Friday's Washington Blade reports that Love In Action, a Memphis, Tennessee Christ-centered ministry that operates group homes offering treatment designed to turn gay people straight, has filed a federal lawsuit against the state of Tennessee. The state wants the group to be licensed as a mental health supportive living facility if it has more than one mentally ill person in residence. Love In Action claims that it does not offer mental health care, but instead ministers from a Christian perspective. Its website says that it exists to help people align their behavior with their faith. The suit alleges that requiring the group to obtain a license would violate its rights to free speech and free exercise of religion. Love In Action is represented by the Alliance Defense Fund.

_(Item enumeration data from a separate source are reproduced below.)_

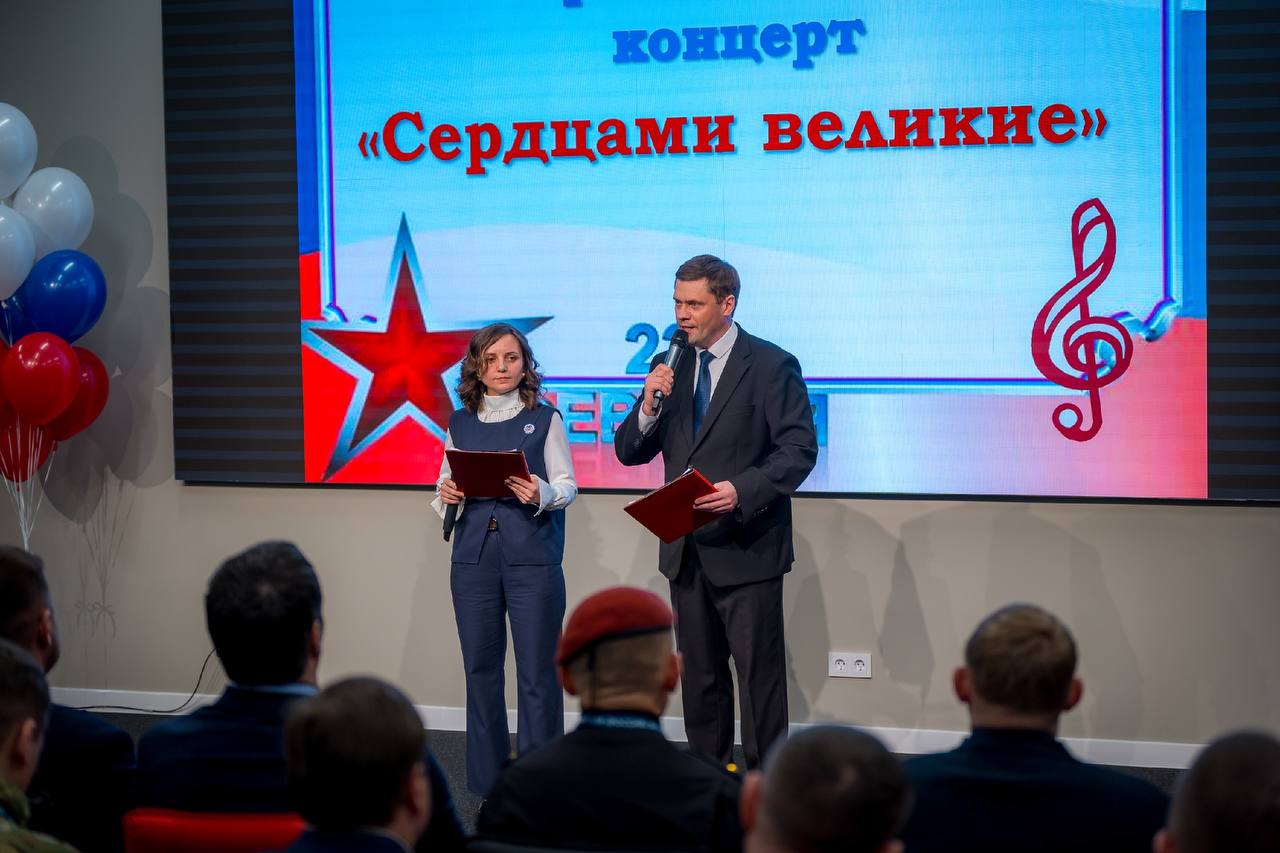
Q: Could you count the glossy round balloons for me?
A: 9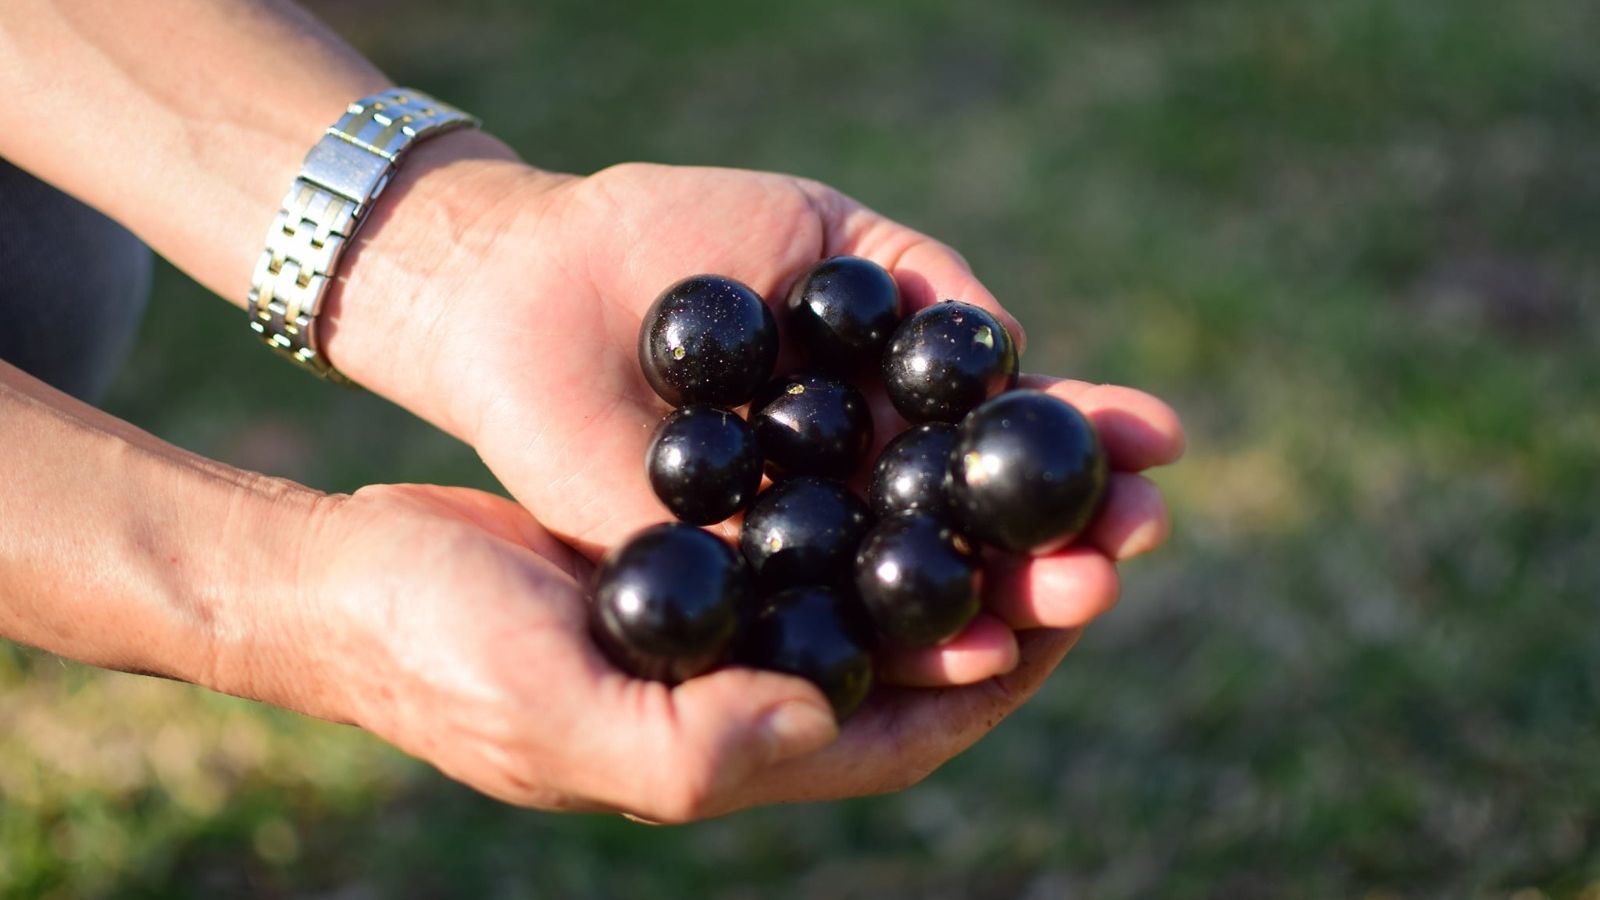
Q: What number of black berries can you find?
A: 11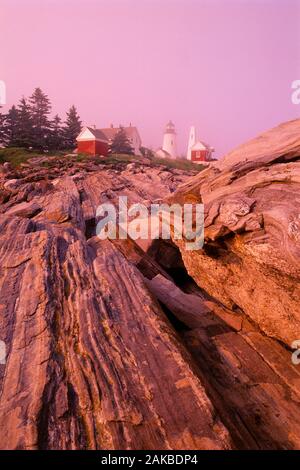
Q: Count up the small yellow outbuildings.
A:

Ministerial Exception Applied To FMLA Claim

In Fassl v. Our Lady of Perpetual Help Roman Catholic Church, 2005 U.S. Dist. LEXIS 22546 (ED Pa., Oct. 4, 2005), a Pennsylvania federal district court applied the “ministerial exception” to dismiss a claim by a church Music Director under the Family and Medical Leave Act of 1993. The court held that the ministerial exception, required by the First Amendment’s Free Exercise and Establishment Clauses, applies to all federal employment statutes, not just to Title VII and the ADA.